Textured Thick Hair

Hairdresser thinning out hair with a razor
 
Q: When having thick hair and you go and get it textured, will your thick hair never grow back? I used to have really thick hair. When I was around 15 years old the stylist textured my hair.
 
Since then, now I’m 25, my hair isn’t thick anymore. I tried cutting my hair to shoulder length to see if it would grow thick again. Once you texture thick hair, done wrong or right, will or can it grow back to how it was?

 
A: This is a really common question. No, texturizing hair cannot affect the amount of hair (density) on one’s head or the thickness of the structure, (whether you have thick or thin hair), in any way. Theoretically, your hair should be able to grow back without a qualm.
 
But that doesn’t by any means mean that it will grow back to its former thickness. It depends a lot on the technique that was used to thin your hair out. Many stylists like to use a stylist-razor to thin hair out and texturize it. This can be an awesome method, especially for texturizing results, if you know what you’re doing and as long as your razor is kept very sharp and is maintained well.

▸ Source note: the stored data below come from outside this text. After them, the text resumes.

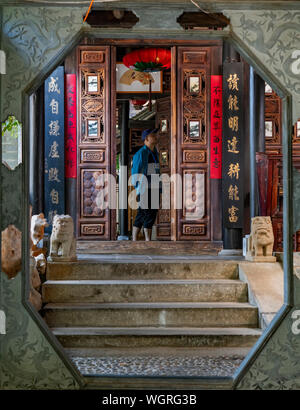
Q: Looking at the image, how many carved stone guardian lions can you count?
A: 2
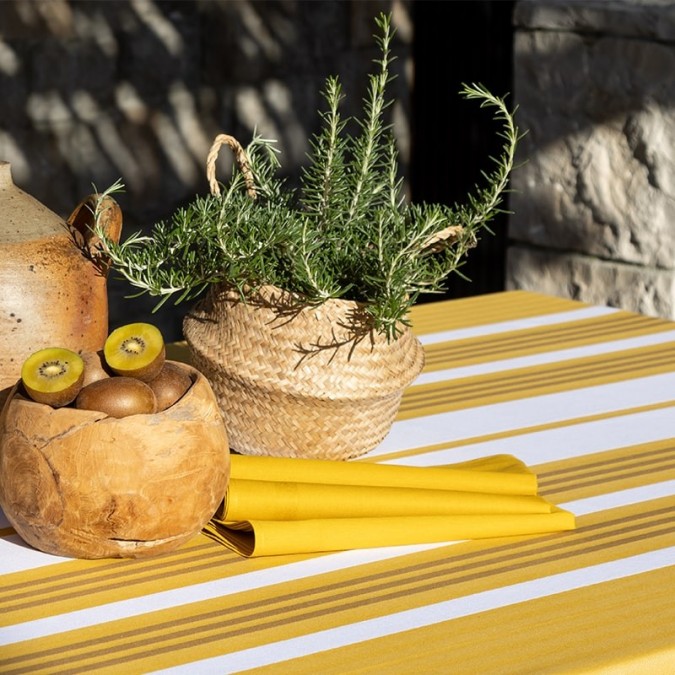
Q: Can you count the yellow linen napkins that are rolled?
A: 3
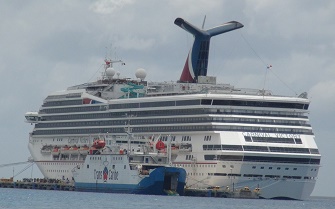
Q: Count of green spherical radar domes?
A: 0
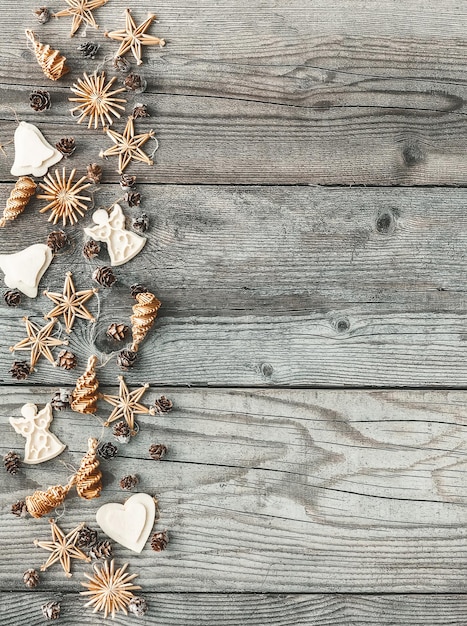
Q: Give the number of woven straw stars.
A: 10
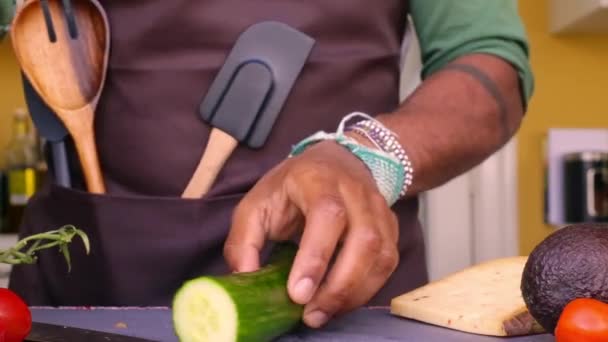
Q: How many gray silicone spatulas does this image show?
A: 1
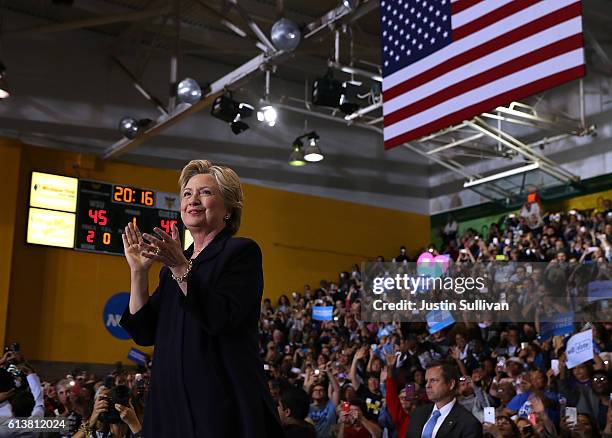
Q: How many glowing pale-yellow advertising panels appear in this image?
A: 2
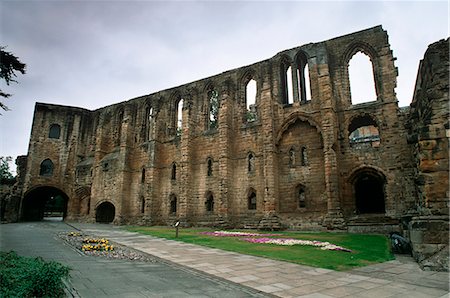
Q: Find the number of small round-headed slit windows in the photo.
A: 11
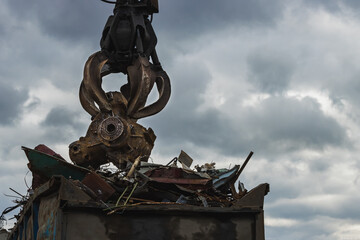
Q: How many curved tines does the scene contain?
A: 4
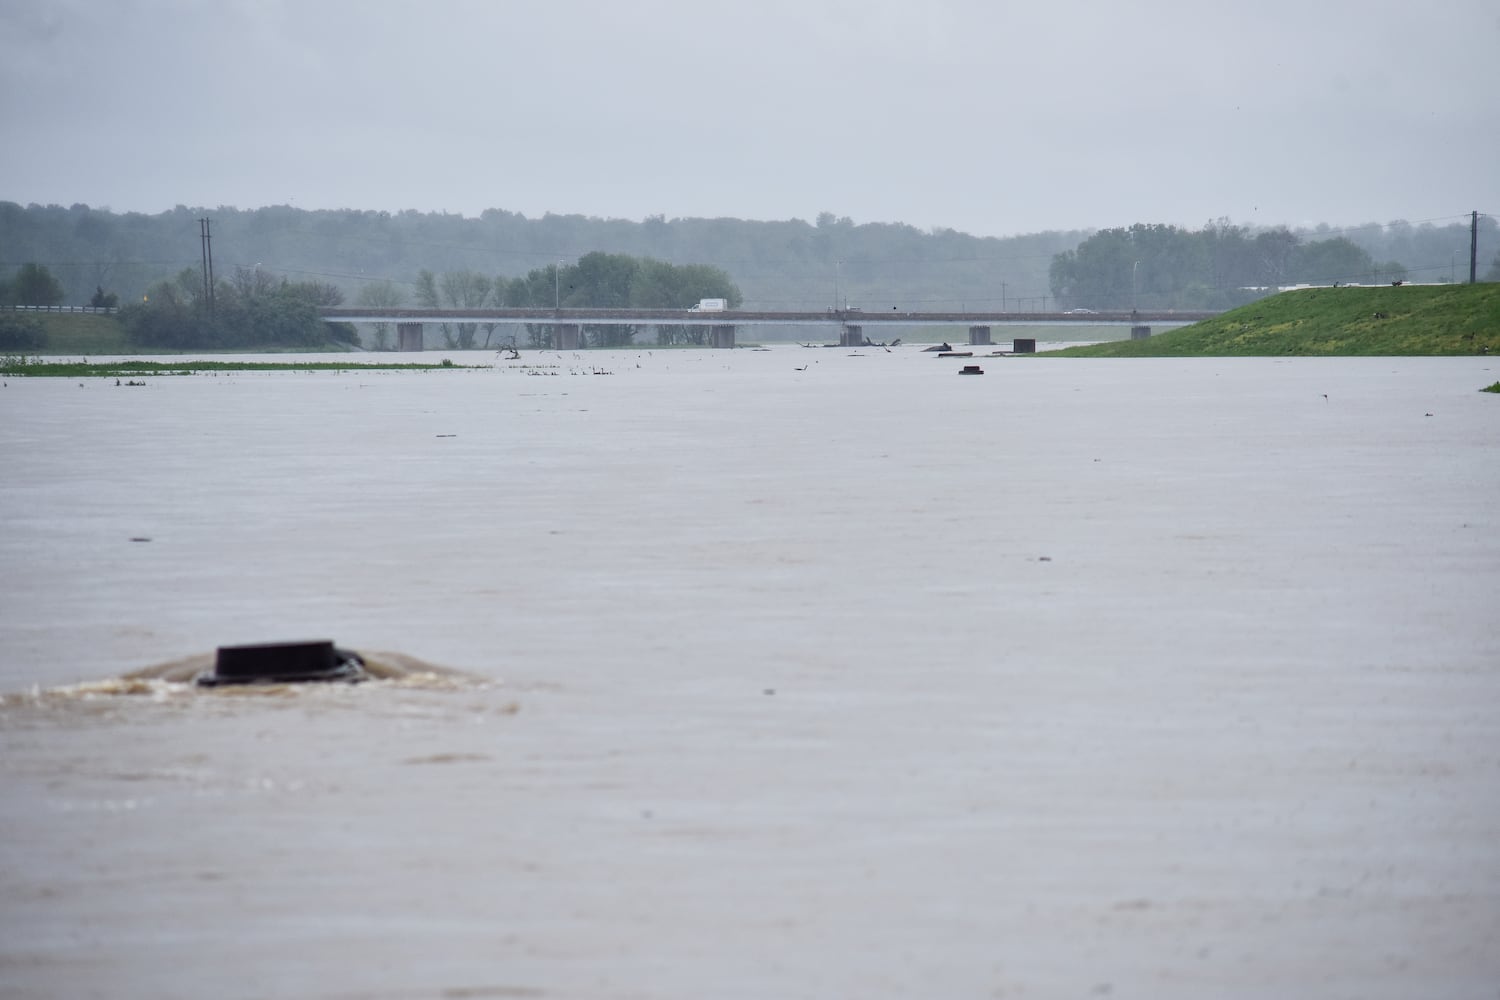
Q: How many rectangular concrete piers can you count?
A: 6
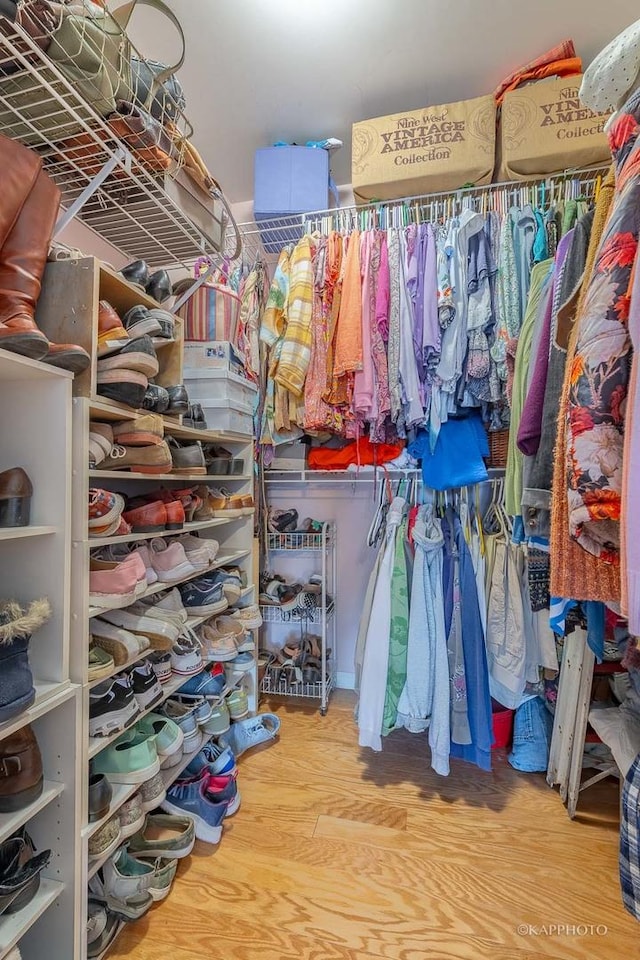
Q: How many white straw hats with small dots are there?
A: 1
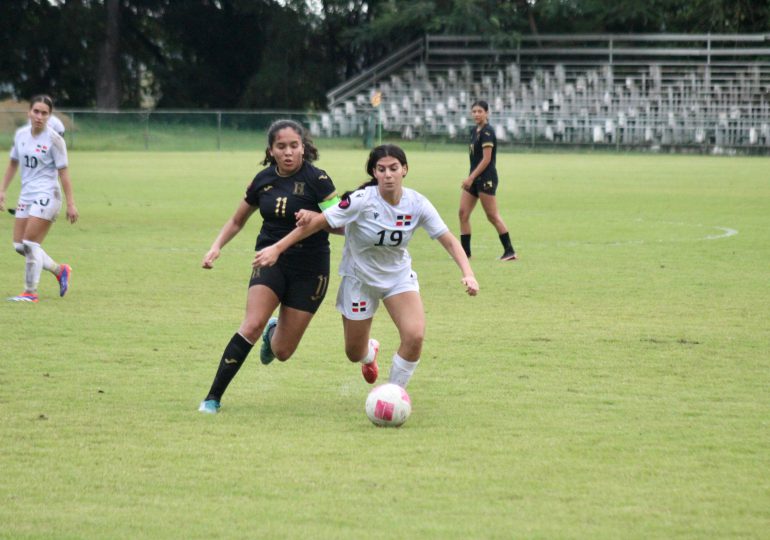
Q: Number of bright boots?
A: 5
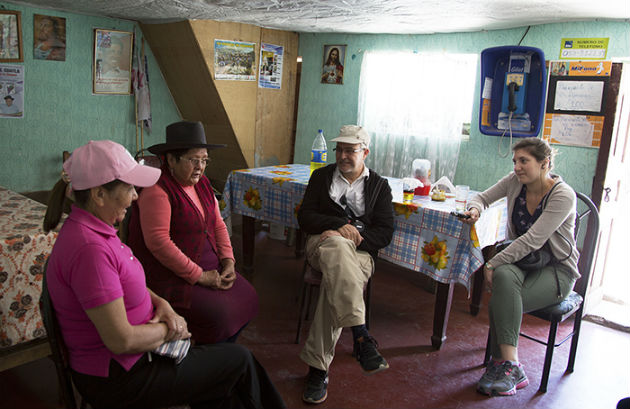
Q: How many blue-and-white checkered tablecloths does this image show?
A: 1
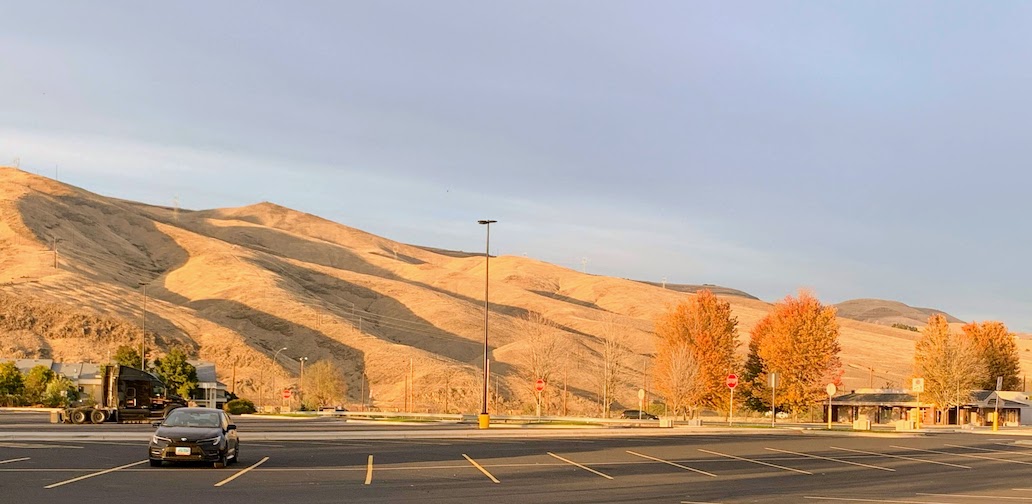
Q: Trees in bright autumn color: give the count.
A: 4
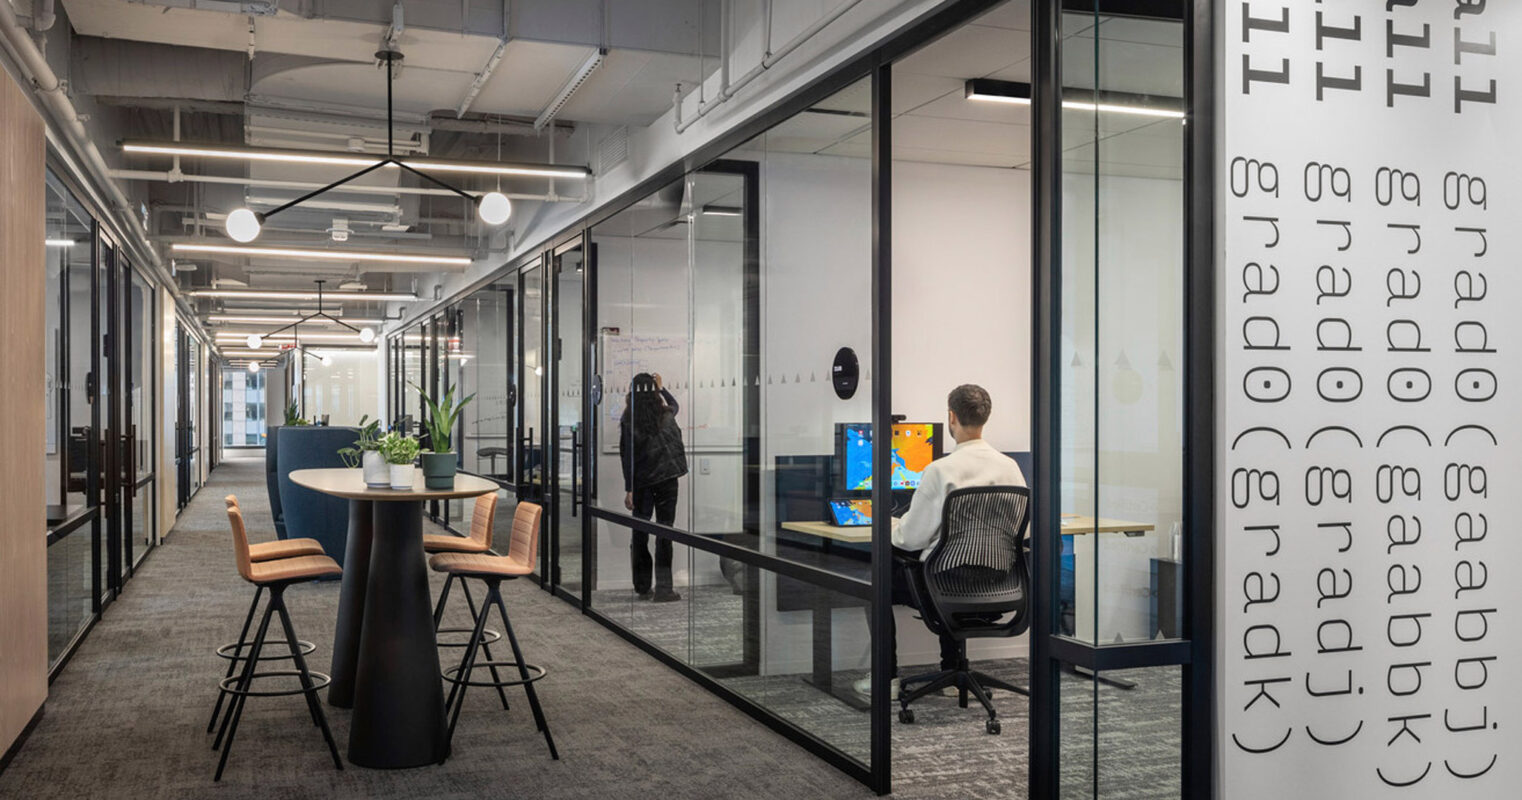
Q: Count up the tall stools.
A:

If not sharp or maintained, the razor technique will cause the hair to split at the tips, meaning excessive irreversible breakage, sometimes from roots to tip.
 
Thinning out of the hair also means that the tips of all the hair are more exposed to heat and damage done by elements such as sun, wind and water. When hair is not thinned out and all one length, the ends all hang at the same length, meaning that each strand is protected by those surrounding it. There is a much bigger surface amount of hair that absorbs heat from styling techniques, and from the elements such as the sun, sea and wind; all of which can do considerable damage to hair.
 
Thus, thinning hair out too much can cause the ends to continuously break off, which would make it seem to you as if your hair has been permanently thinned out by the stylist. Also remember that most people experiment with extensive heat techniques (flat iron, curling tong and hair dryer), and coloring (color, bleach, highlights etc.) between the age of 15 and 24. This means that hair struggles to grow long, thick and healthy during this phase in any case.
 
Then you also have to take into account that hair thins out as we age. The structure (the diameter of your hair shaft), tends to become thinner as you age, as well as the density (the amount of hair you have per quare inch of scalp).
 
You can do a number of things to encourage your hair to grow out thicker, healthier and longer though. Drink a daily vitamin supplement that includes all the vitamins and minerals needed for healthy nails and hair. The best supplements concerning this are usually the vitamin supplements that are prescribed to pregnant women. Always use a heat protection product before you apply any heat to the hair, and use a good quality shampoo and conditioner to nourish the hair.
 
Treat your hair with immense care when it is wet, as this is when the hair is most vulnerable. Use a weekly hydration mask to hydrate and nourish your hair to help it grow longer and healthier.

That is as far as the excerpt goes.